Problem description: Would you go through the records below and copy each line with the string "many"?

(Collected data entries)
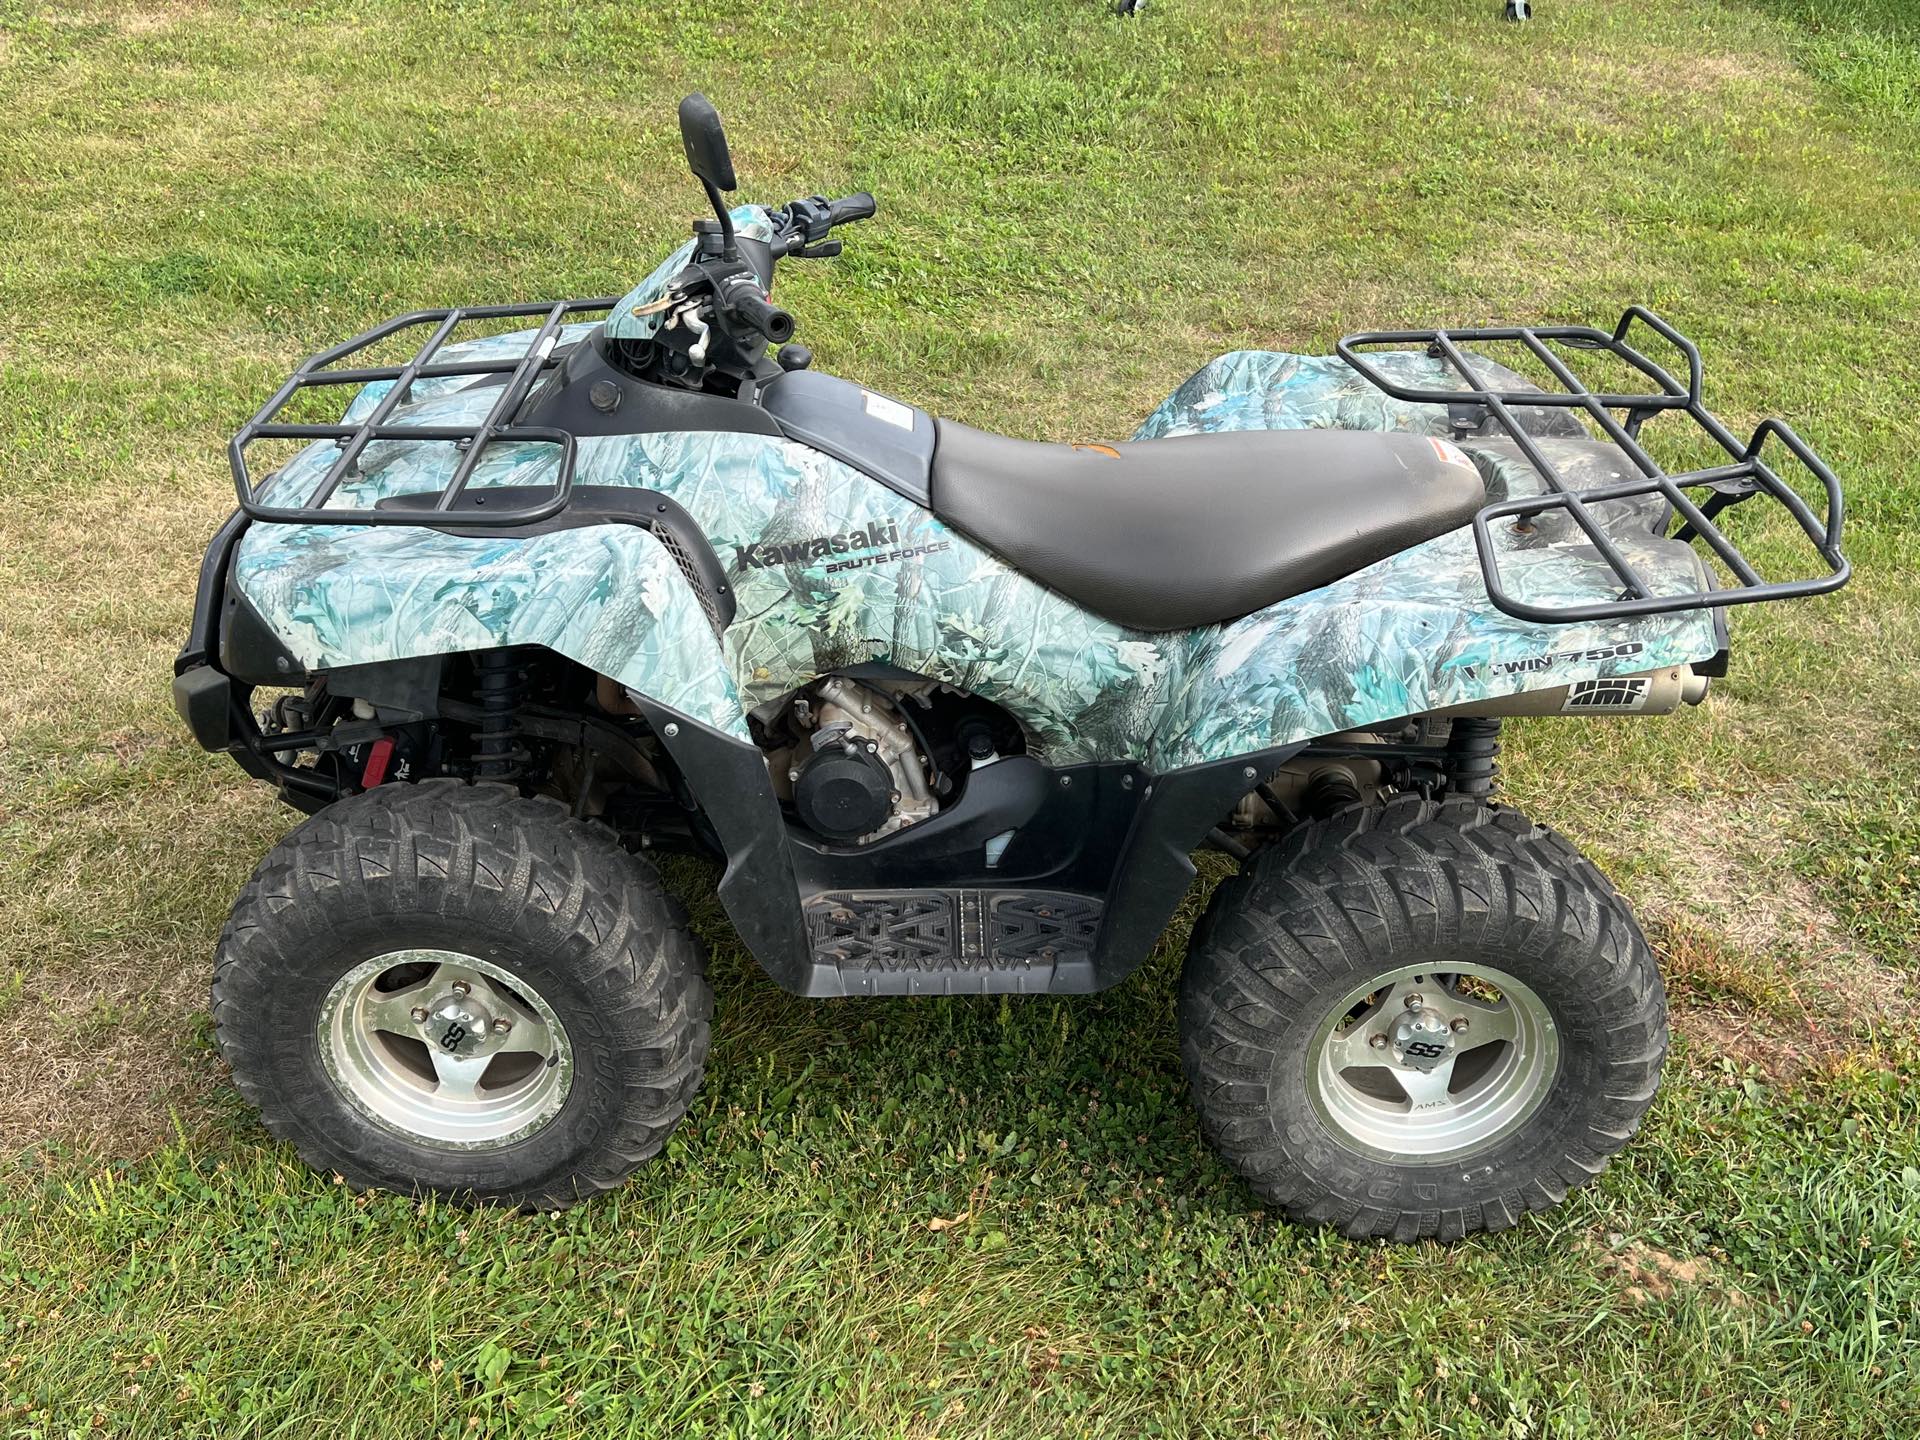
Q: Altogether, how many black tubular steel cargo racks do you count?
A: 2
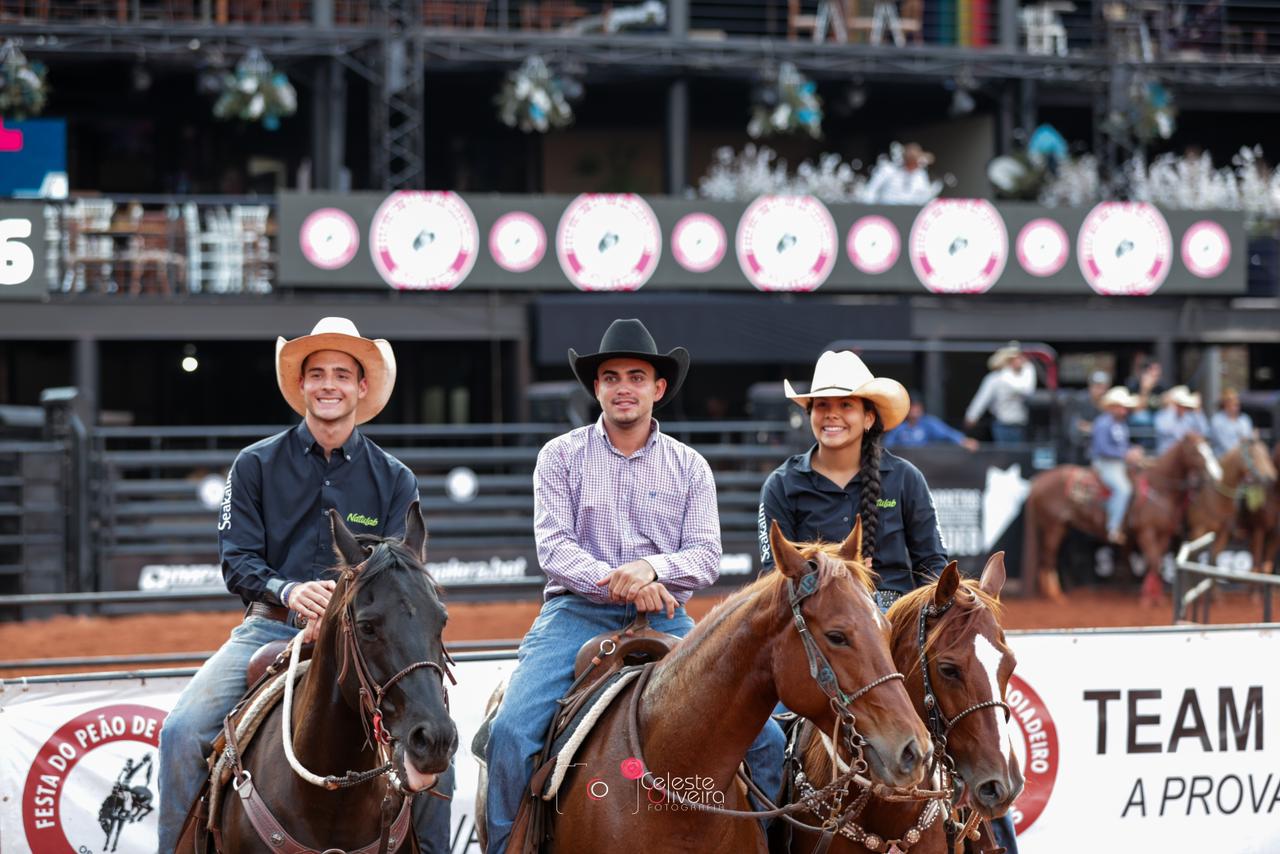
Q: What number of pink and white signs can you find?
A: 11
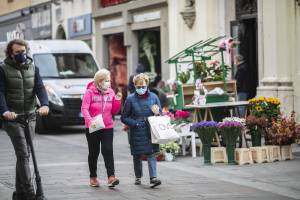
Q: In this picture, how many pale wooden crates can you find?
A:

Solution for this exercise:
Q: Altogether, how many black tubular steel cargo racks do you count?
Q: In this picture, how many pale wooden crates can you find?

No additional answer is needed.